> [Exercise details]:
Where does the word "white" occur in the data below? Copy each line that holds it.

> [Given records]:
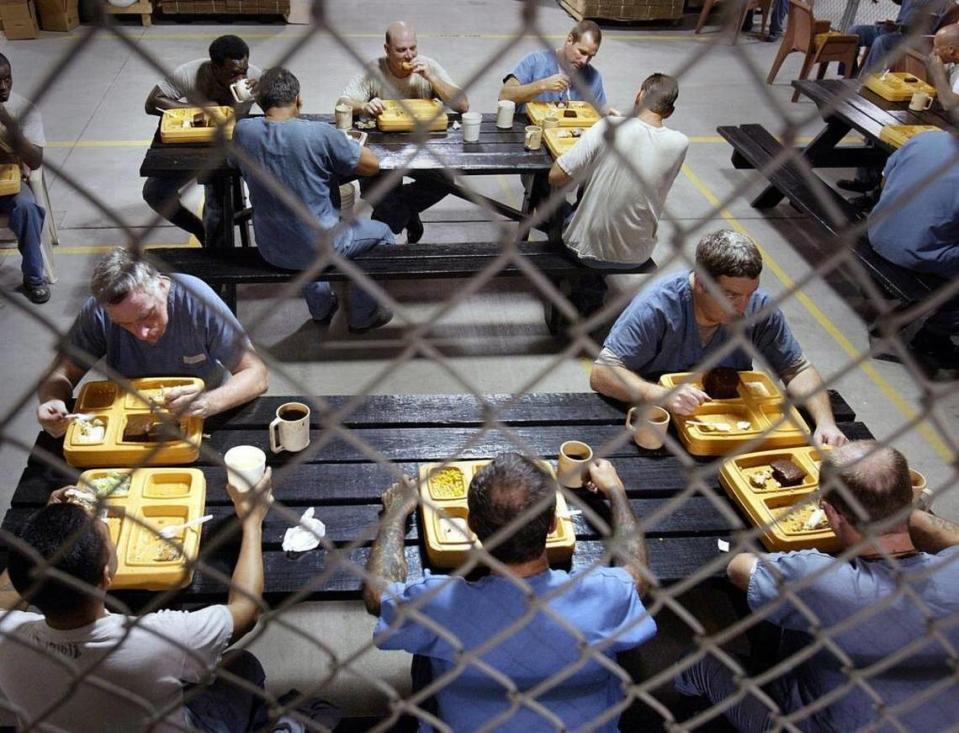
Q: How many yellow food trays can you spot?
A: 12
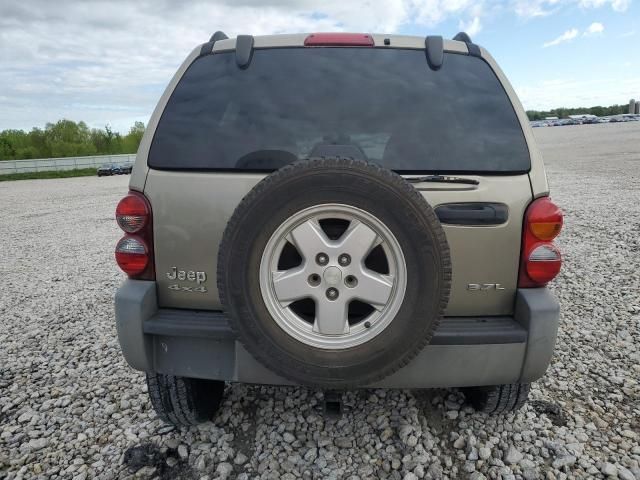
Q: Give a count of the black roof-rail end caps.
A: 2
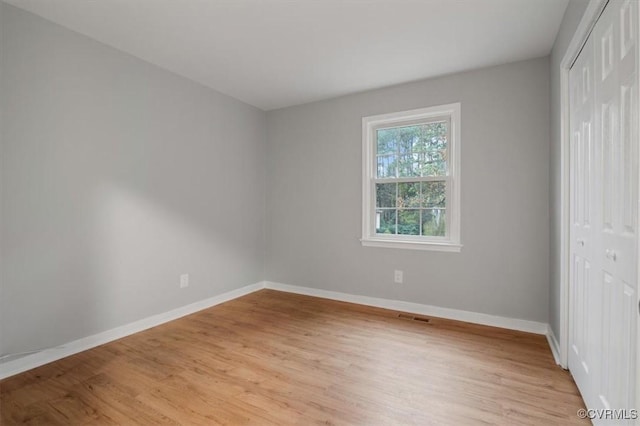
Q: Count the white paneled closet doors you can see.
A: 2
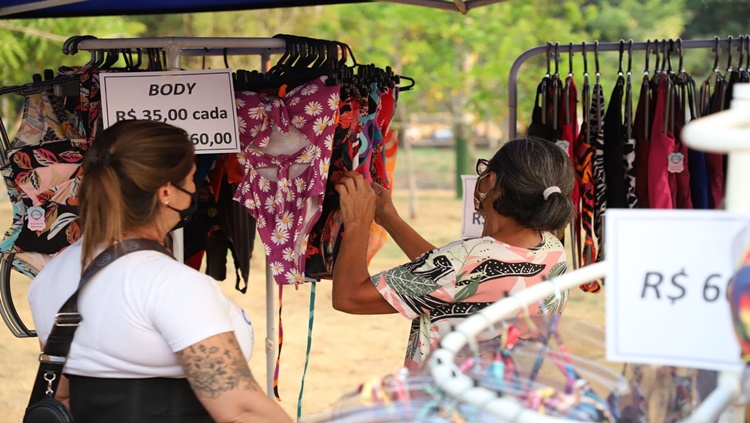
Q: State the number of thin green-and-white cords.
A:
--
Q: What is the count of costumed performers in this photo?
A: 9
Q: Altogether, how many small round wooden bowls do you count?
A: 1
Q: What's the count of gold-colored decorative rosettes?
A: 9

> [Task result]:
Q: Count the white paneled closet doors you can see.
Q: State the number of thin green-and-white cords.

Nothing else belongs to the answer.